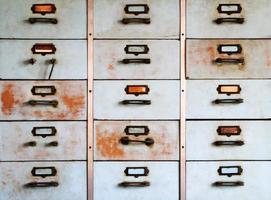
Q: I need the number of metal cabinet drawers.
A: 15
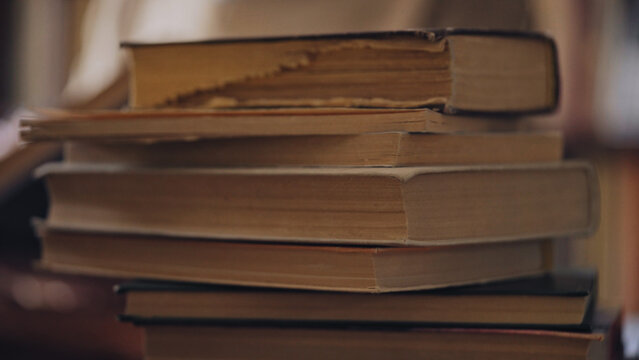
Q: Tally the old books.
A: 7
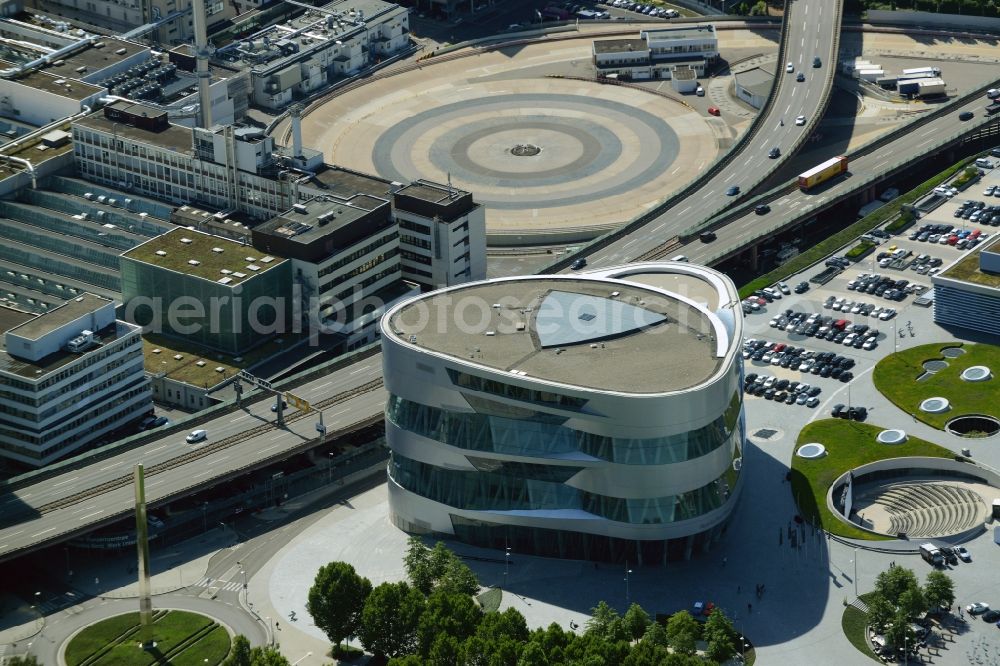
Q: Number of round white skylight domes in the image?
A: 4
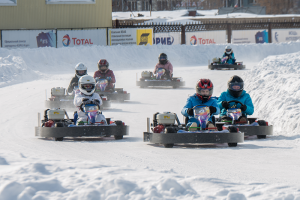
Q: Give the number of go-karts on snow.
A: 7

───

## [About this task]
Everything in the entries except the pictures must be duplicated exactly.

## [Solution]
Q: I need the number of metal cabinet drawers.
A: 15
Q: Tally the old books.
A: 7
Q: Number of round white skylight domes in the image?
A: 4
Q: Give the number of go-karts on snow.
A: 7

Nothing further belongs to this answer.